Sir Philip said bonus levels were "tough to swallow" for the pubic, but that levels are falling "slowly but surely".

He said RBS was trying to rebuild customer service and confidence, but that it couldn't be done over night.

RBS said it will look to increase its focus on the UK by floating part of its American bank Citizens in around two years.

It was a move welcomed by Chancellor George Osborne today.

He said: "The Government's strategy is for RBS to be a stronger and safer bank, which in time can be returned to full private ownership.

"I have been very clear that I want to see RBS as a British-based bank, focused on serving British businesses and consumers, with a smaller international investment bank to support that activity rather than to rival it.

"I welcome RBS's announcement today to accelerate that strategy."

Chief executive Stephen Hester insisted this would be the last year under a "wrenching" restructuring and hopes the bank will be "clean" and ready next year for the Government to begin its return to the private sector.

On an underlying basis, underlying group operating profits rose from £1.8 billion in 2011 to £3.5 billion in 2012, showing the core business is closer to returning to financial strength.

Losses have now reached a mammoth £34 billion in the four financial years since RBS was bailed out, although £24.1 billion came in 2009, followed by £3.6 billion in 2010 and £1 billion for 2011.

But Mr Hester said the core bank was "much closer now to being in the good financial health that would allow shareholders to receive a dividend and the Government to start to sell its stake".

RBS revealed that a flotation was also looking most likely for the 315 branches it must sell to appease European rules on state aid, although the group is having to ask the European Commission for an extension on the deadline for sale.

It said buyers remain "thin on the ground" following the collapse of its deal with Santander.

RBS - which is 81% owned by the state after a £45.5 billion bailout in 2008 - is looking at kick-starting the flotation process by selling a minority stake to private equity and institutional investors, with aims to create a separate bank under the Williams & Glyn's brand.

Mr Hester said 2012 was "a chastening year" after its Libor settlement, mis-selling scandals and an IT meltdown in the summer, which left millions of people without access to their bank accounts.

He added: "We are determined to overcome the cultural and reputational baggage of pre-crisis times with the same focus we have applied to the financial clean-up from that era."

It has increased its provisions for the mis-selling of interest rate swap products to small businesses by £650 million, on top of £50 million already put by.

A fourth quarter increase of £450 million to cover claims relating to the mis-selling of payment protection insurance (PPI) has taken its total to £2.2 billion.

Mr Hester said there would be further job losses in its markets division this year as it continues to shrink the investment banking division.

Mr Hester said last year was "a really important year in the clean-up of RBS".

He told BBC Radio Scotland's Good Morning Scotland programme: "I think we are coming really closer to the point where we are a normal company again.

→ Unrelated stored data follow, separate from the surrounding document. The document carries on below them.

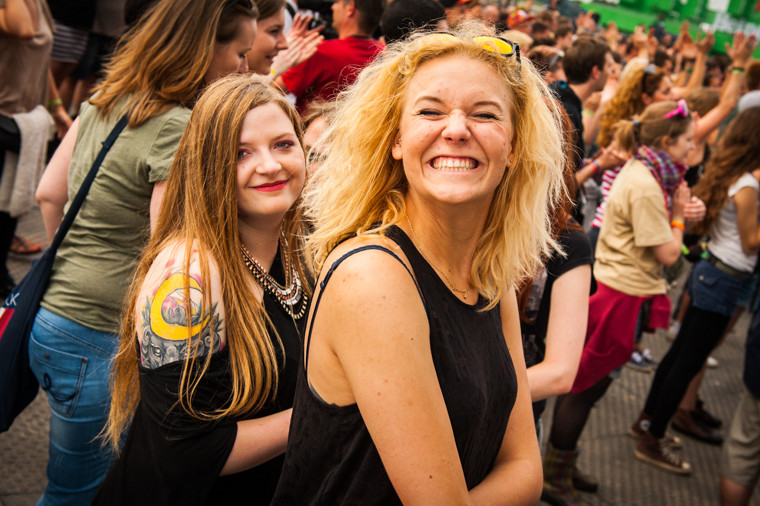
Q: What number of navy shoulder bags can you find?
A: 1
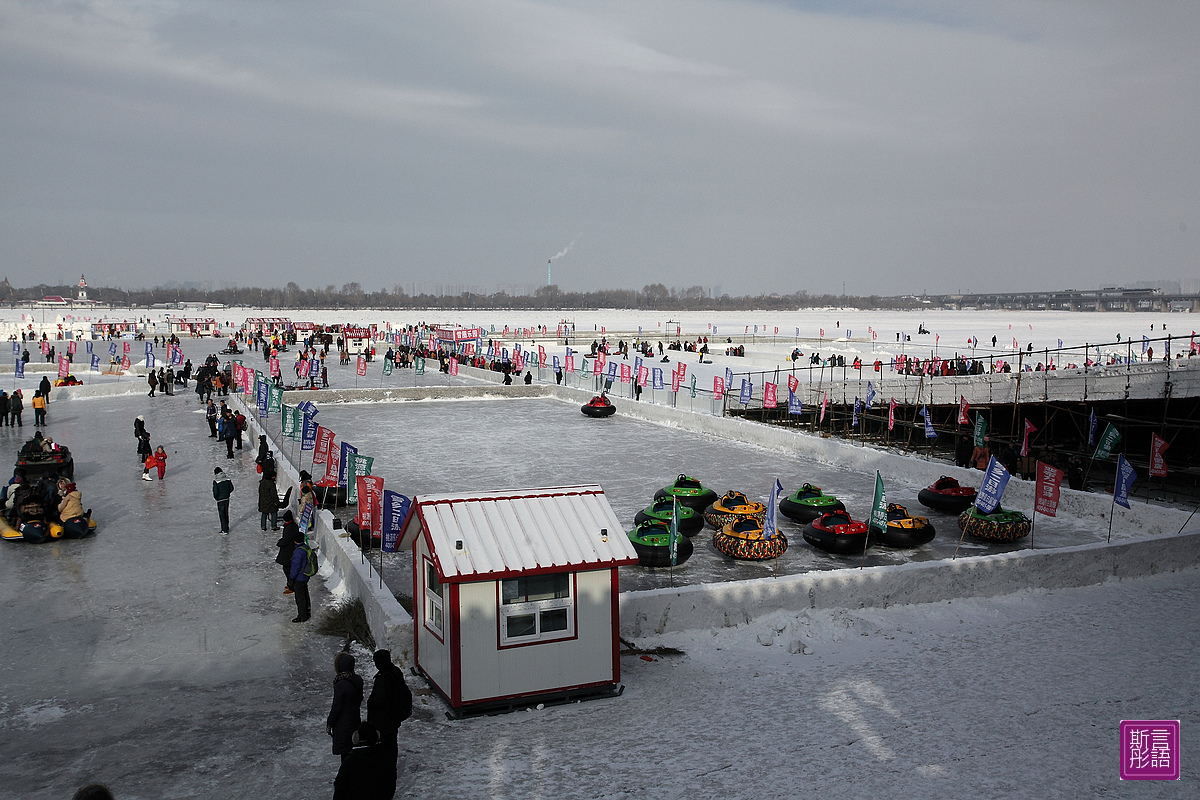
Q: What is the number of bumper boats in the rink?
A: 11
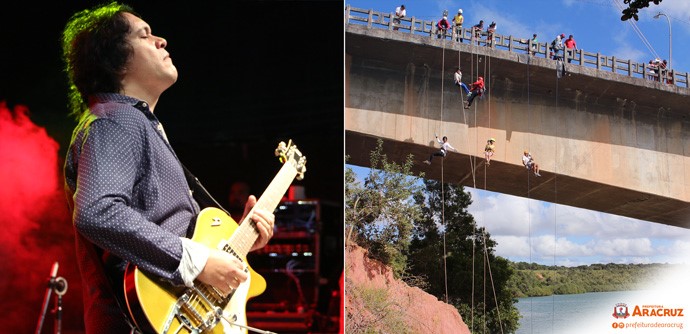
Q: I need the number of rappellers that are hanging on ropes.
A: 5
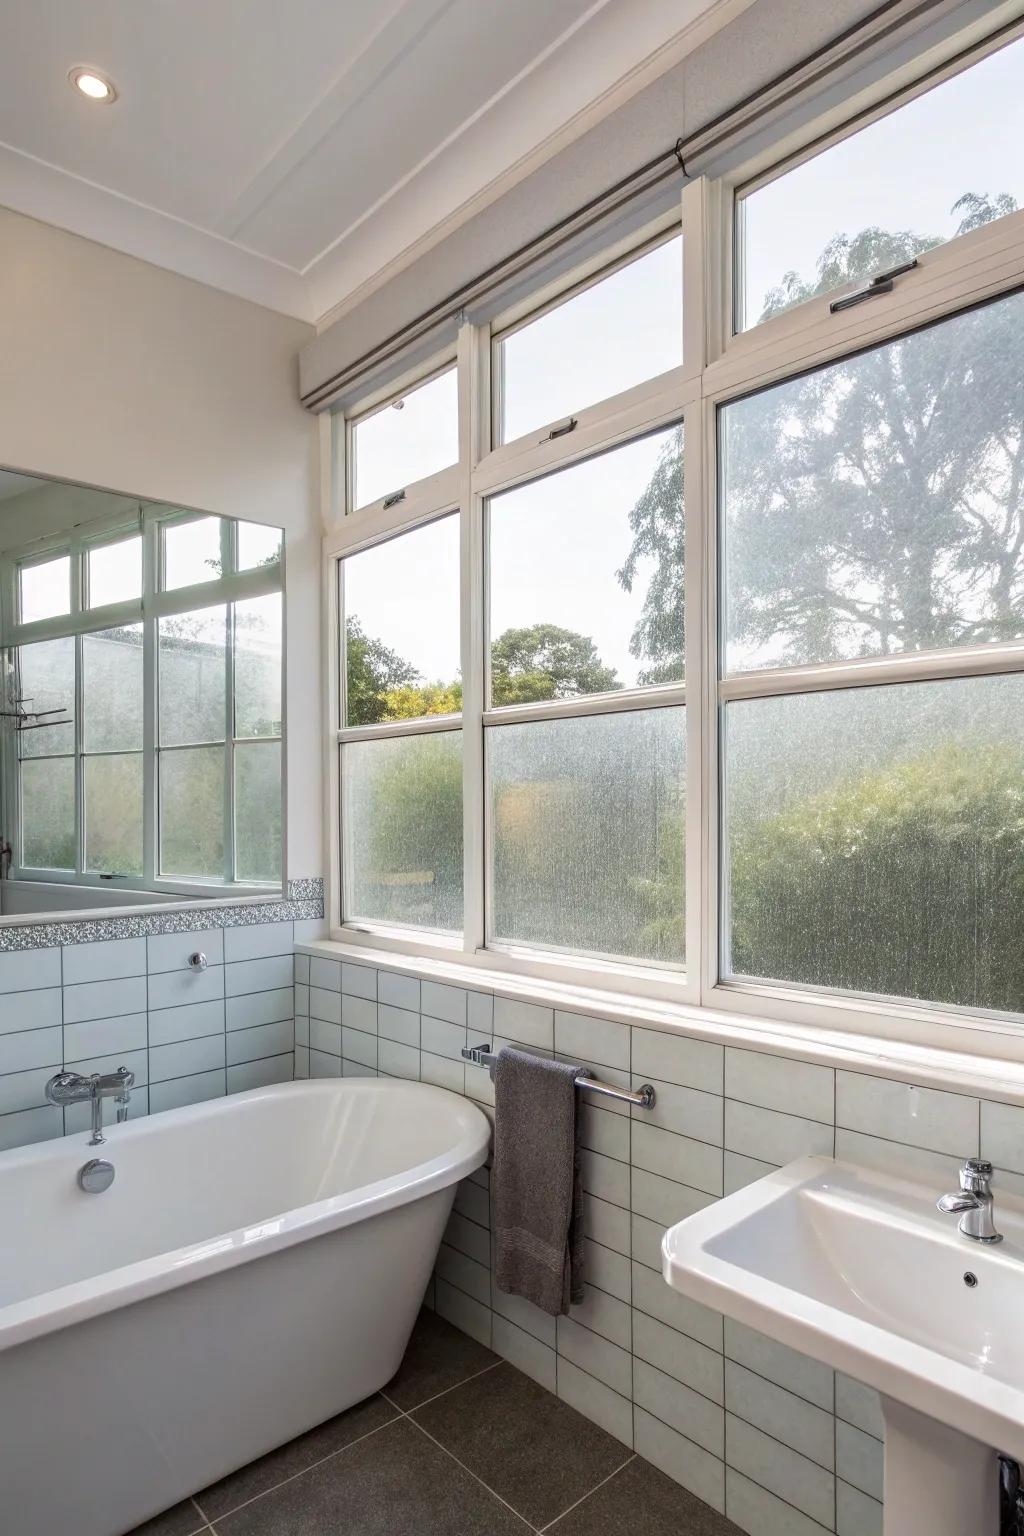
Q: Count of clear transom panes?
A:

"I hope we can be a really good company in due course and when privatisation is an option available to the Government."

He said RBS was "much closer to the end of our restructuring story than the beginning".

Mr Hester added: "There are messes still to clean up. I know we had quite a few last year, but they were the product of huge success in winding down the risk of this bank."

That, he said, left the bank "immeasurably safer for all those who depend upon us".

He also confirmed he would be taking his bonus for the first time in four years.

When asked if he would be taking £780,000 in shares next month, Mr Hester said: "Yes, I am. Other people decided to award it to me. As you know it's the only bonus in four years I have taken.

"By the standards of other people doing this job that is something that the board clearly felt was merited."